(Dataset entries)

==============================

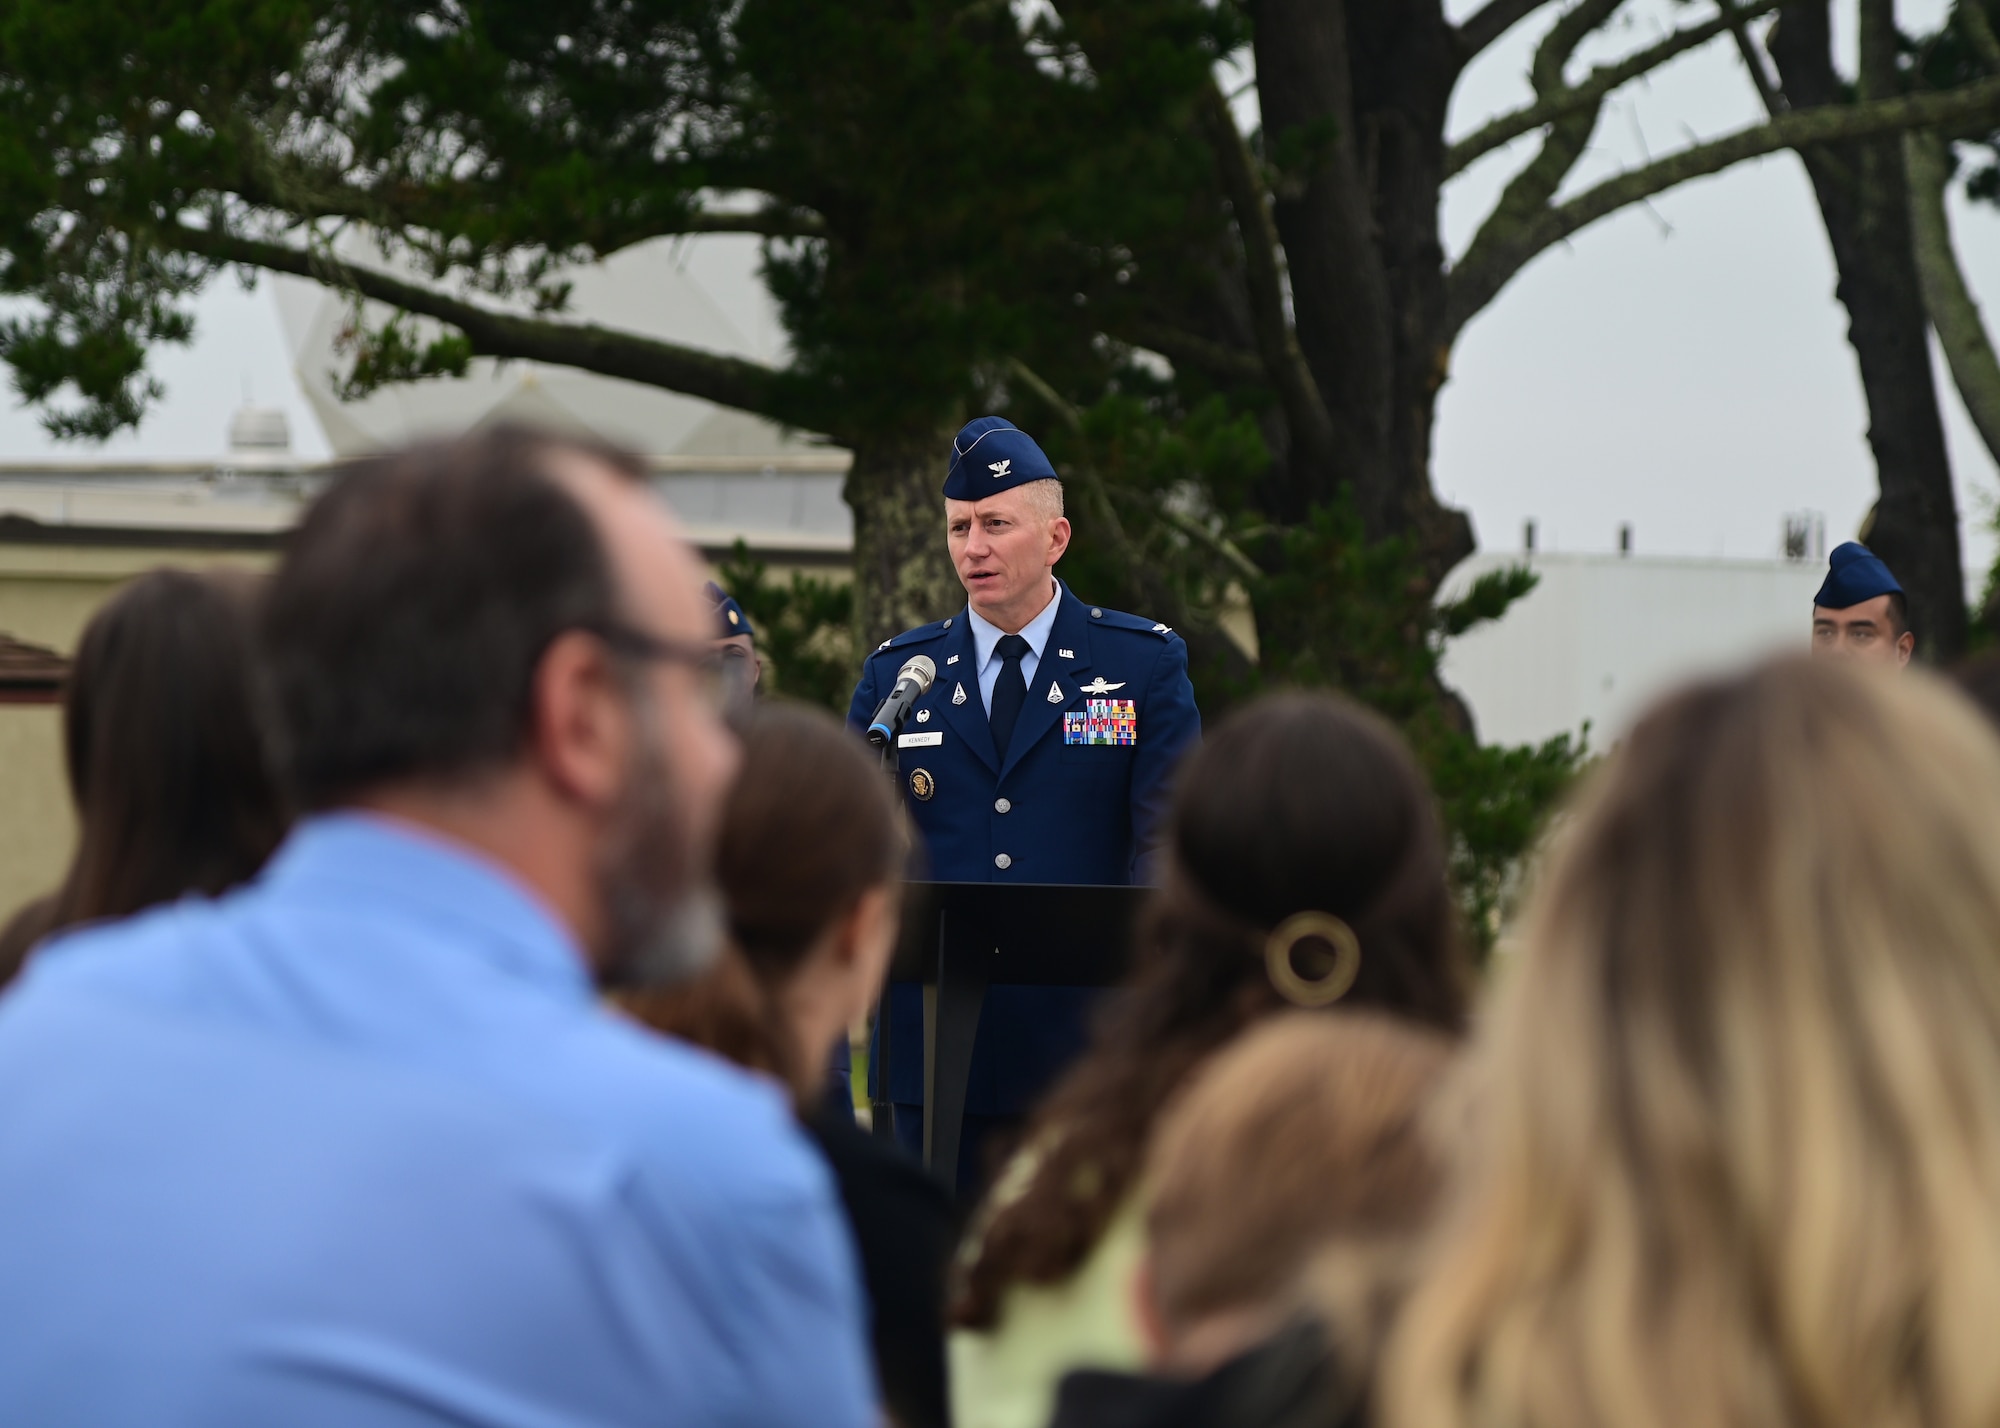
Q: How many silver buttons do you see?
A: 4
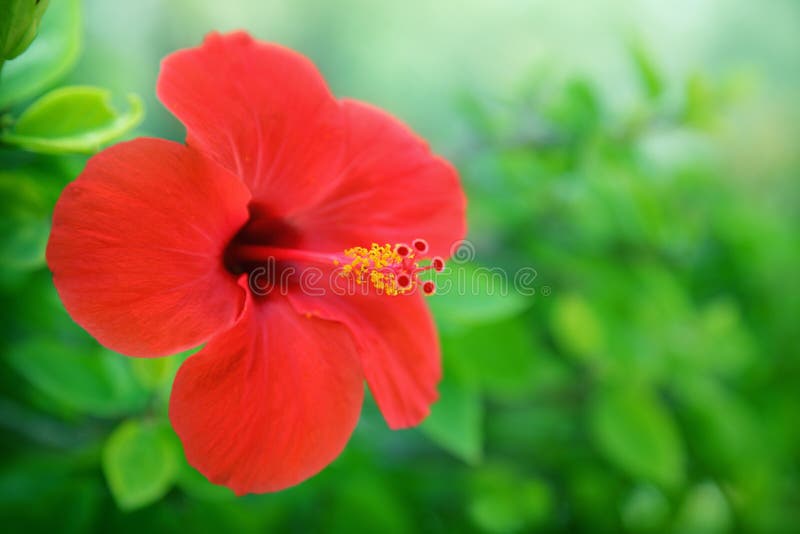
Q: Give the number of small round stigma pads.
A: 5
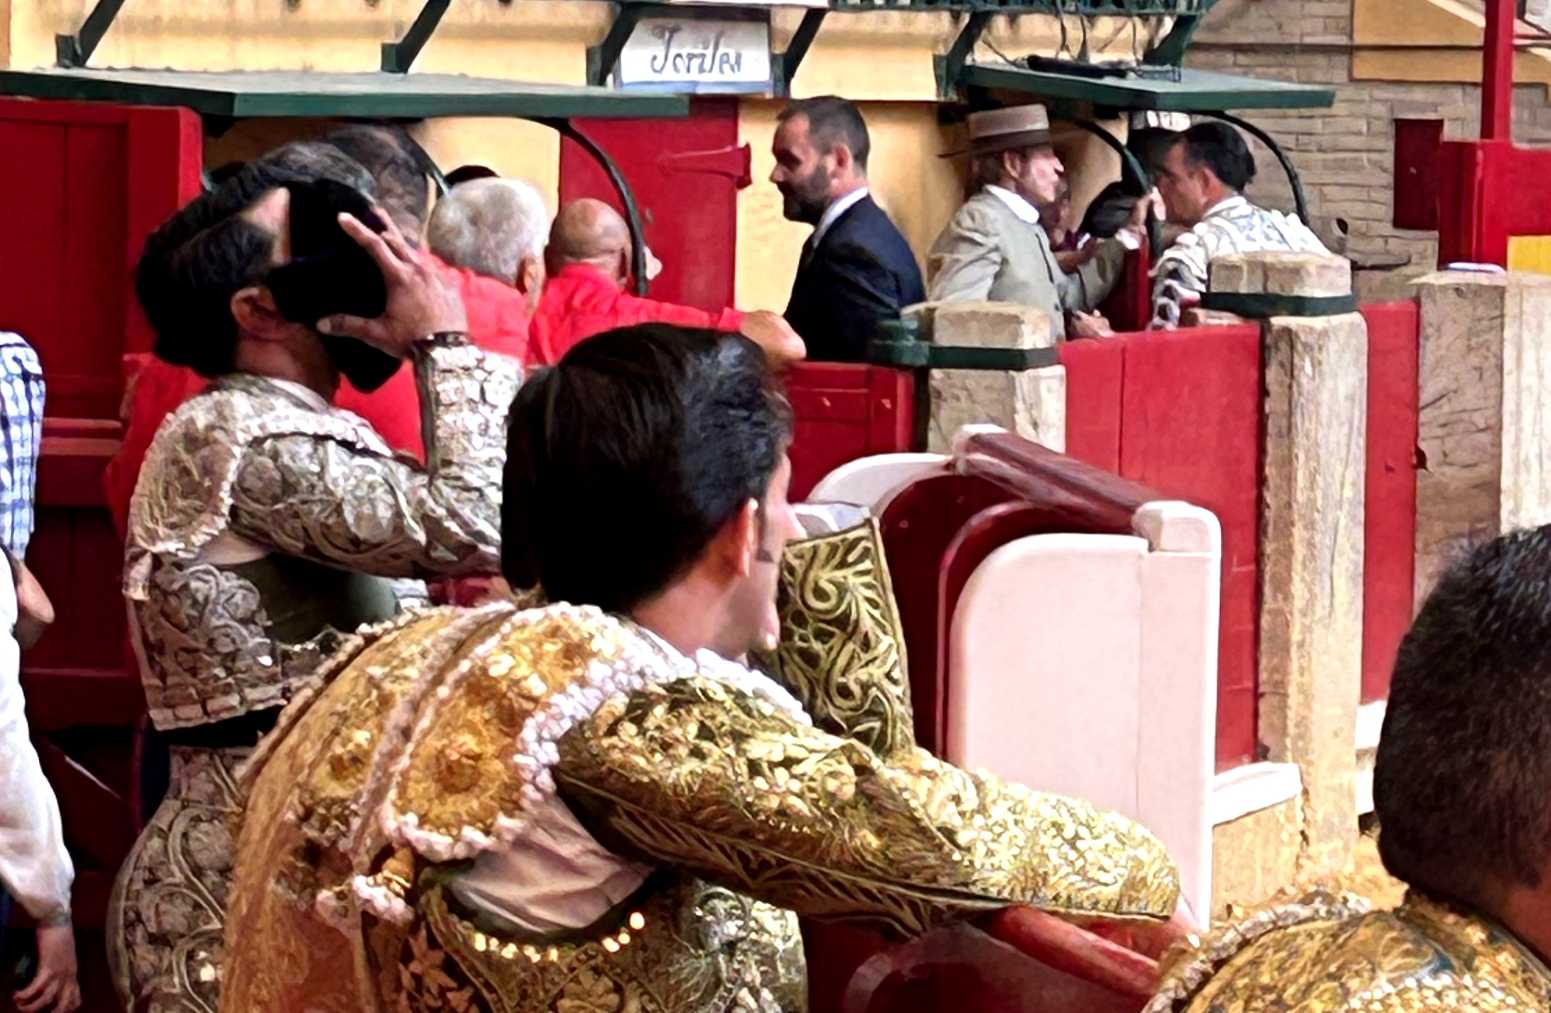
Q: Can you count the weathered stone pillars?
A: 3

==============================

**WHAT IS REQUIRED:** Each entry above is to be given again exactly, and any image in it is to be dropped.

**RESPONSE TO THE EXERCISE:**
Q: How many silver buttons do you see?
A: 4
Q: Give the number of small round stigma pads.
A: 5
Q: Can you count the weathered stone pillars?
A: 3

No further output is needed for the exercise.